Repository files navigation

DeepCore

This repository contains the code related to DeepCore (the CNN-based approach for the seeding in high energy jet tracking, in CMS reconstruction), outside of CMSSW. Is mostrly related to the training step, and dedicated validation plotter.

More information about DeepCore can be found at: https://twiki.cern.ch/twiki/bin/view/CMSPublic/NNJetCoreAtCtD2019

This repository contains the following directories:

training

It contains the script DeepCore.py which is the Neural Network itself. Is primary purpose is to train the model which will be used in CMSSW. The details of the usage and the options are described in the comments inside the script.

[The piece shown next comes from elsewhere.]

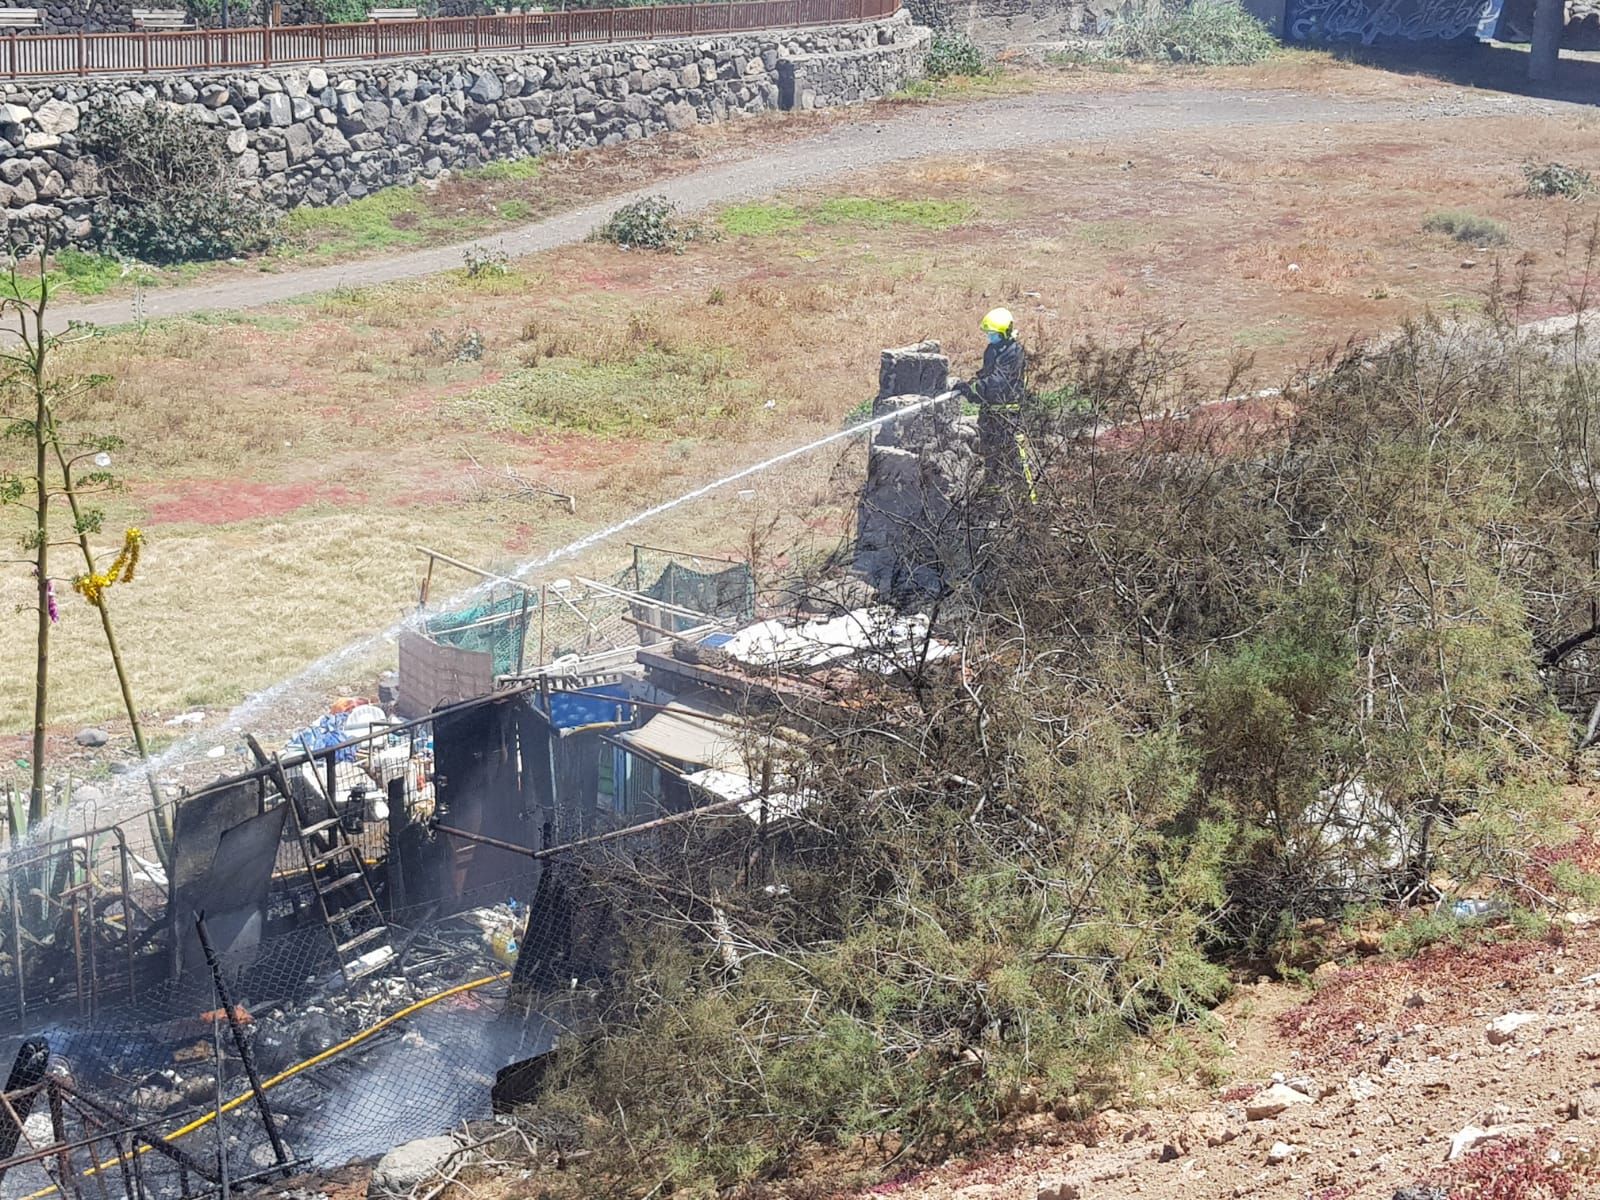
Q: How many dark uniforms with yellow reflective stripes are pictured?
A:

  • input: root file produced using the DeepCoreNtuplizer in CMSSW (from this branch: https://github.com/vberta/cmssw/tree/CMSSW_12_0_0_pre4_DeepCoreTraining). Can be used a local input (--input argument) or the full statistic ntuple (hardcoded in the script) produced with the full statistic centrally produced sample.
  • training: --training argument performs the training, given the input
    • performed over the local input (if --input is used) or the central input.
    • Can be performed in multiple steps using the option --continueTraining from a previously produded training.
    • Epochs and input (in case of --continueTraining) are hardcoded, must be set in the script.
    • The details of the barrel training used in the integrated result are provided within the DeepCore.py script.
    • Produces the loss_file*.pdf file, with the loss evolution.
    • Strongly suggested to use GPU
    • ROOT not required for this step
    • return two files: DeepCore_train*.h5 (the weights to do prediction and so on) and DeepCore_model*.h5 (the full model needed for CMSSW)
  • prediction: --predict argument performs the prediction on the provided --input
    • if used together with --training the prediction will be performed on the same sample
    • if --input is missing the prediction is performed on the centrally proded input
    • return DeepCore_prediction*.npz
  • output: --output argument perform validations on the prediction
    • produces dedicated plots
    • store the results in DeepCore_mapValidation*.root and parameter_file*.pdf

Extra - the ntuplizer

The ntuplizer is a module of CMSSW, and build the proper input for the training of DeepCore.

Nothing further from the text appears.